You say ‘research’, I say ‘tomato’…
The US and UK were once memorably described by George Bernard Shaw (allegedly…) as “two nations separated by a common language”. Anyone who has worked on a large-scale project will know what he meant — it is all-too-common for large groups of highly intelligent people to work together for long periods of time only to discover that they had fundamentally different definitions of the concepts at the heart of their work.
Recently, it has become apparent to me that several library and information sector initiatives I’m either involved in or leading on have been labouring under just such an issue — fundamentally different ideas about common core expressions — with often significant implications for our work.
The expressions are these: “research”, “evidence”, “data” and “statistics”.
This is important. As a profession, librarians and information professionals are driving positive change in a wide range of industries and sectors, including often in circumstances in which our role and value are not well-understood.
When confronted by stakeholders who either see information as a problem that has been solved by technology or who do not fundamentally possess a mental framework of what we do and why we do it, there’s no use throwing our hands in the air and saying “this is hopeless, they just don’t ‘get it’”. we have to be able to present them with compelling evidence of our worth that is expressed in terms which they both understand and will engage with.

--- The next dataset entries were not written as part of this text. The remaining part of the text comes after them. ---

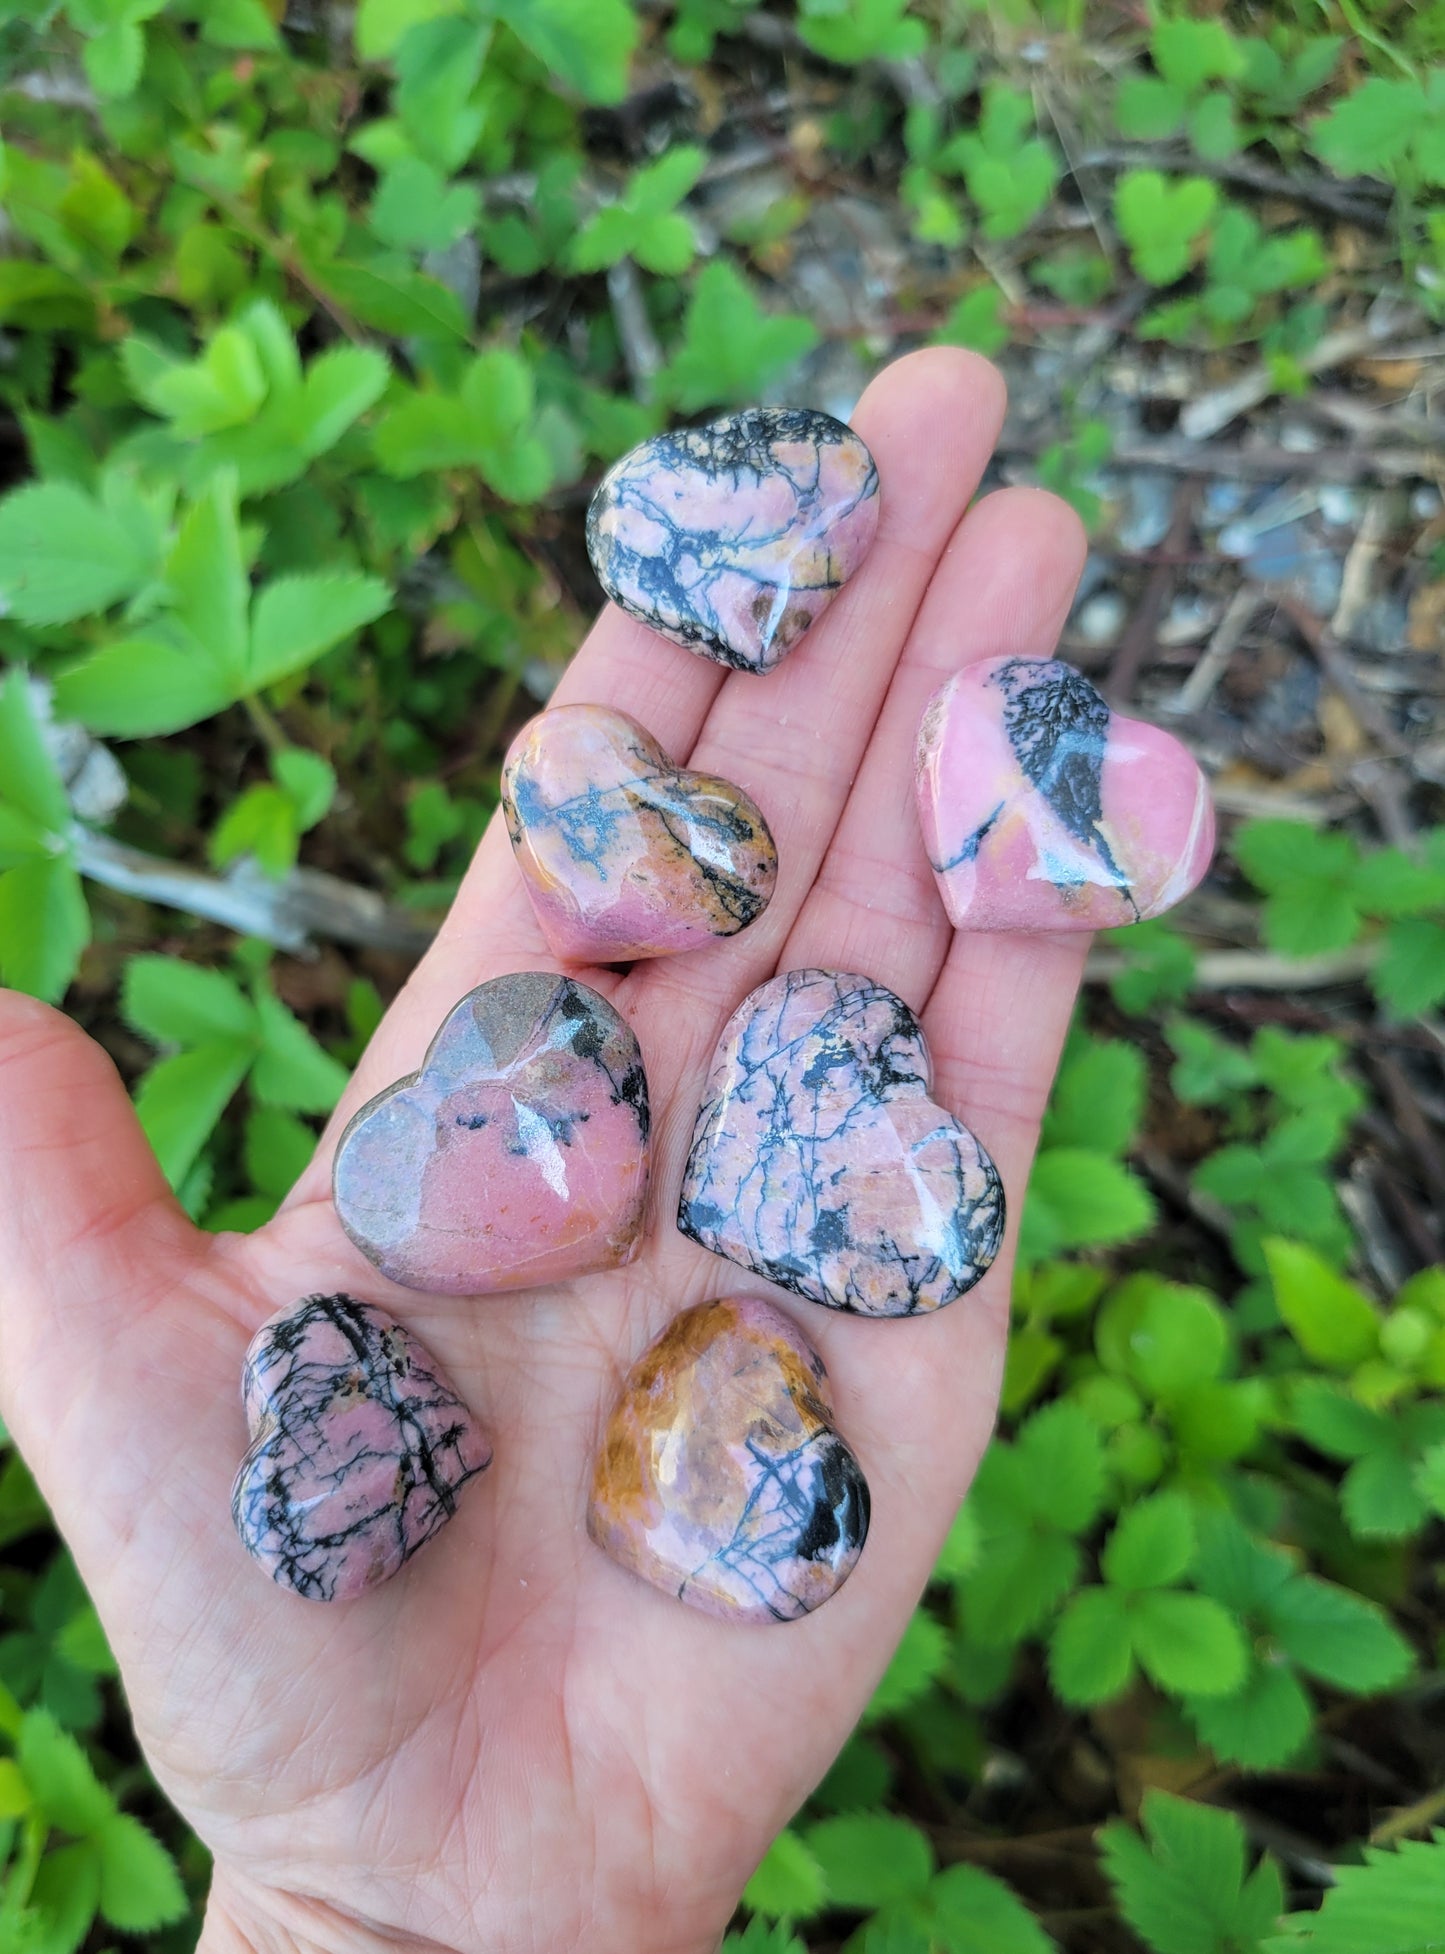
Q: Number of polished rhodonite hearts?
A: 7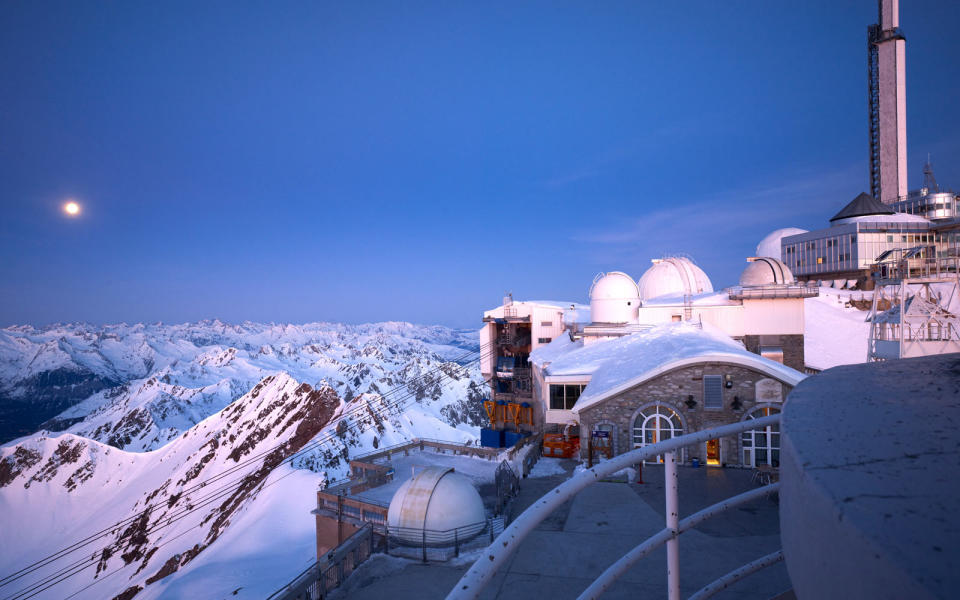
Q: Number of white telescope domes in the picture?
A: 5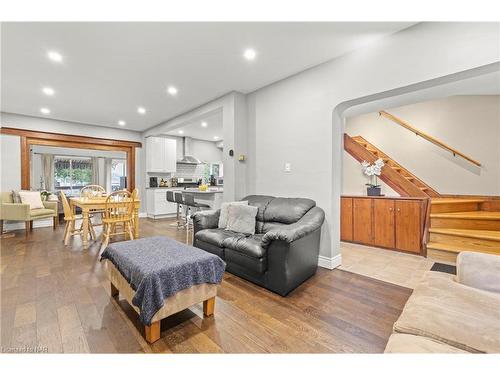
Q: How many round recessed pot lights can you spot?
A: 10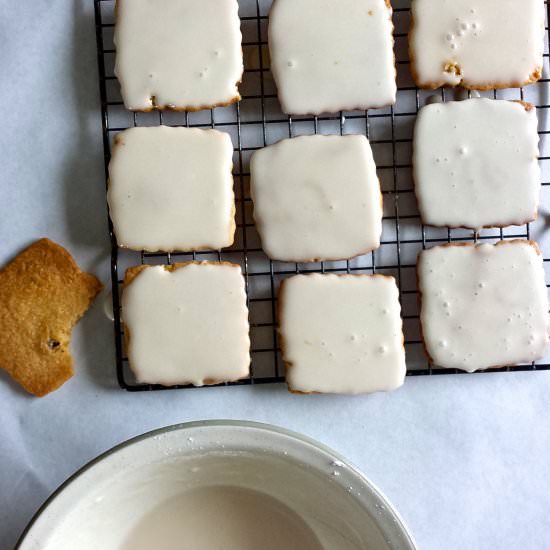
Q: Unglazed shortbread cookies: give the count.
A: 1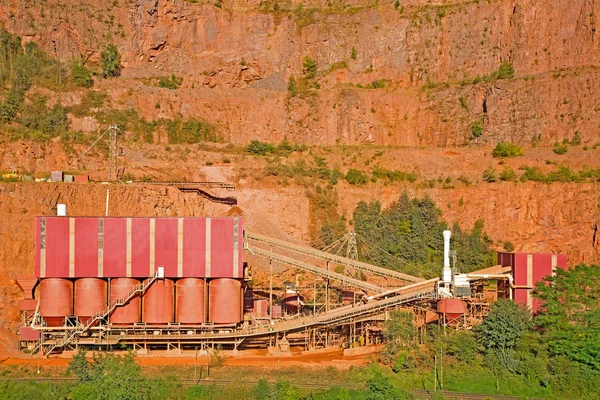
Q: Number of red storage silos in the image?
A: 6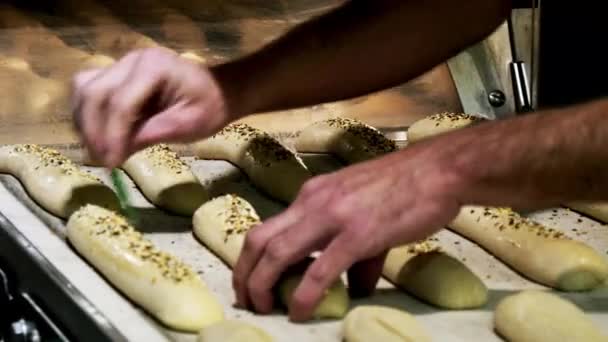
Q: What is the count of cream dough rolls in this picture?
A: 13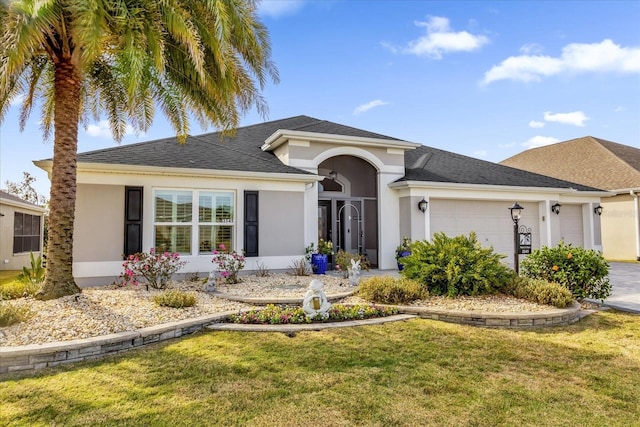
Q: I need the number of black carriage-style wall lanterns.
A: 3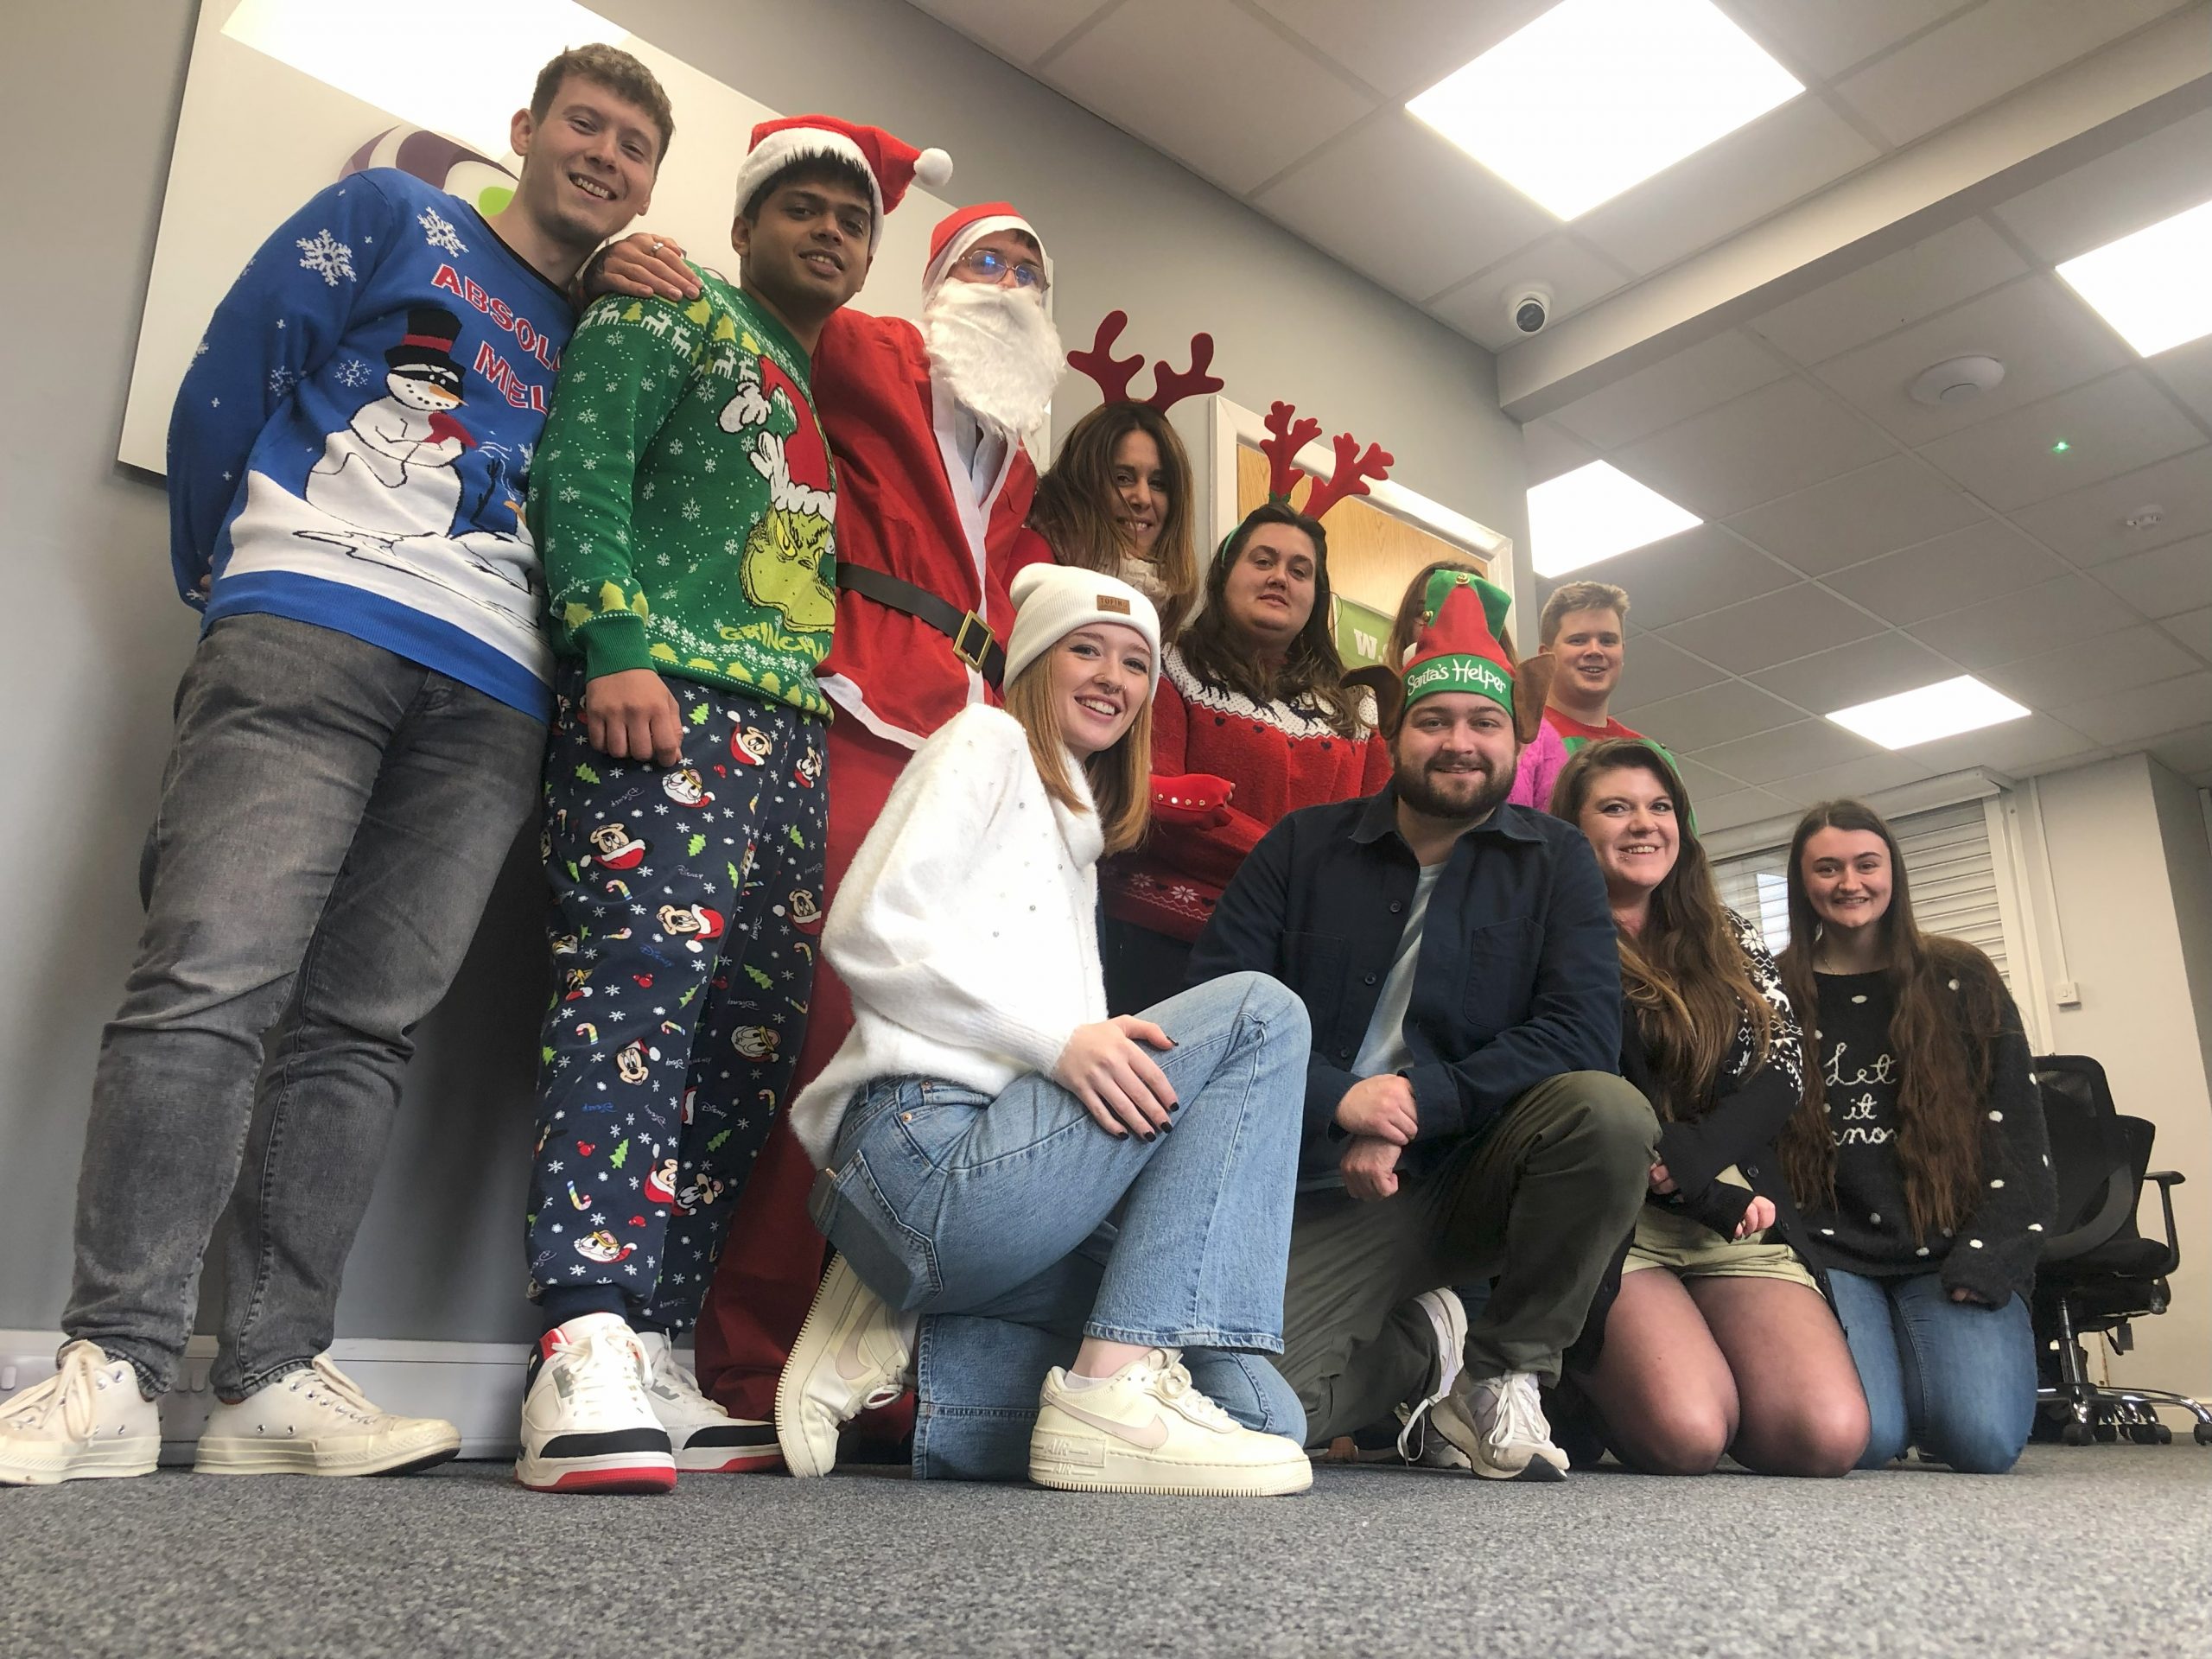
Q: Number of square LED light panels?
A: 4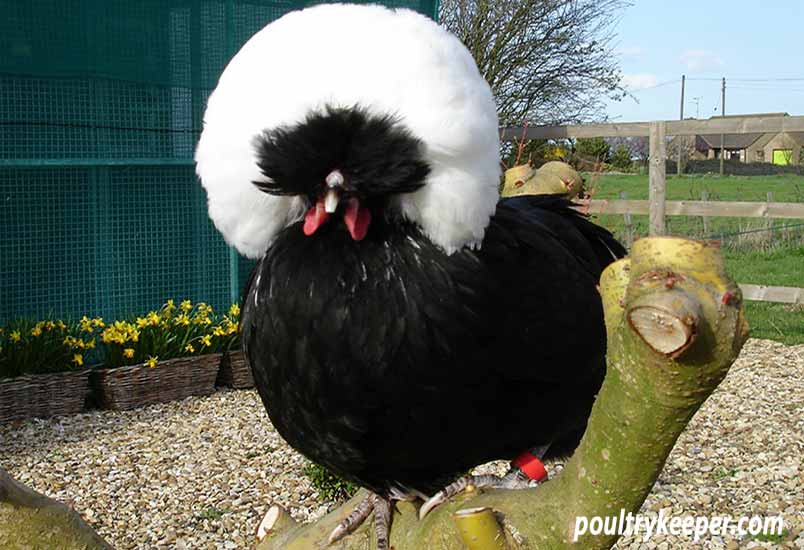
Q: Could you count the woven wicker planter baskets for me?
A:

Perhaps more fundamentally than this, the use of evidence to inform our work is at the very centre of our ethics as information professionals. ‘Evidence-based practice’ is one of the three core values in We Are CILIP, our 5-year strategy and action plan.
Evidence-based practice is the basis of trust, and trust is arguably the most important banner under which we are hoping to march in an age that is being defined by ‘post-truth’, mis- and dis-information.
And there are parts of the library, information and knowledge community where evidence-based practice is absolutely core to the day-to-day work. If you look at the role of librarians and knowledge specialists in health, for example, evidence-based practice is absolutely intrinsic to our professional identity.
Evidence-based practice ought to be core to our professional identity in all of the contexts in which librarians, information managers and knowledge managers work. It should drive the decisions we make, guide our services and amplify our advocacy.